Q: Did you hear about the Buddhist who refused a Novocain injection during root canal treatment? A: He wanted to transcend dental medication!
One day little Flora was taken to have an aching tooth removed. That night, while she was saying her prayers, her mother was surprised to hear her say: "And forgive us our debts as we forgive our dentists."
Q: What's brown and very bad for your dental health? A: A baseball bat.
Ten years without brushing causes horrible tooth decade.
My dental hygienist is cute. Every time I visit, I eat a whole package of Oreo cookies while waiting in the lobby. Sometimes she has to cancel the rest of the afternoon's appointments.
Coming home, I drove into the wrong house and collided with a tree I didn’t have. In an attempt to kill a fly, I drove into a telephone pole. I had been driving for 40 years when I fell asleep at the wheel and had an accident. I collided with a stationary truck coming the other way. I told the police I was not injured, but on removing my hat I found that I had a fractured skull. I pulled away from the side of the road, glanced at my mother-in-law, and headed over the embankment.

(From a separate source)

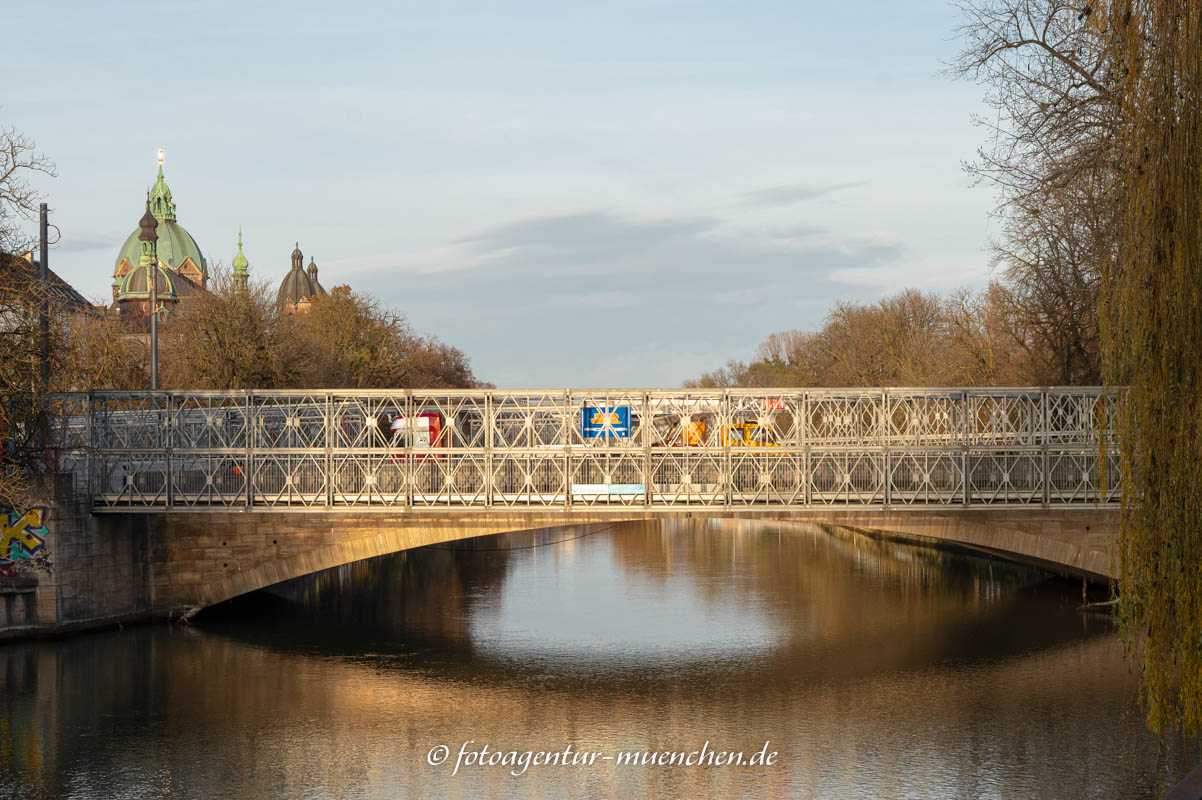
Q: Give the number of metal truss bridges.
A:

An old man goes to his doctor. The doctor says "I got some bad news for you. you have Cancer and you have Alzheimer's." And the old man says "At least I don't have Cancer."
Q: Who has the most dangerous job in Transylvania? A: Dracula's dentist.
Patient: "Doctor, I have yellow teeth, what do I do?" Dentist: "Wear a brown tie..."
Two Reasons why it's so hard to solve a redneck murder: Firstly, the DNA all matches and secondly, there are no dental records.
The following conversation took place in school. Teacher: "So we are all descended from Adam and Eve." Young kid: "My dad says we came from apes." Teacher: "That's probably true for your family Abdul."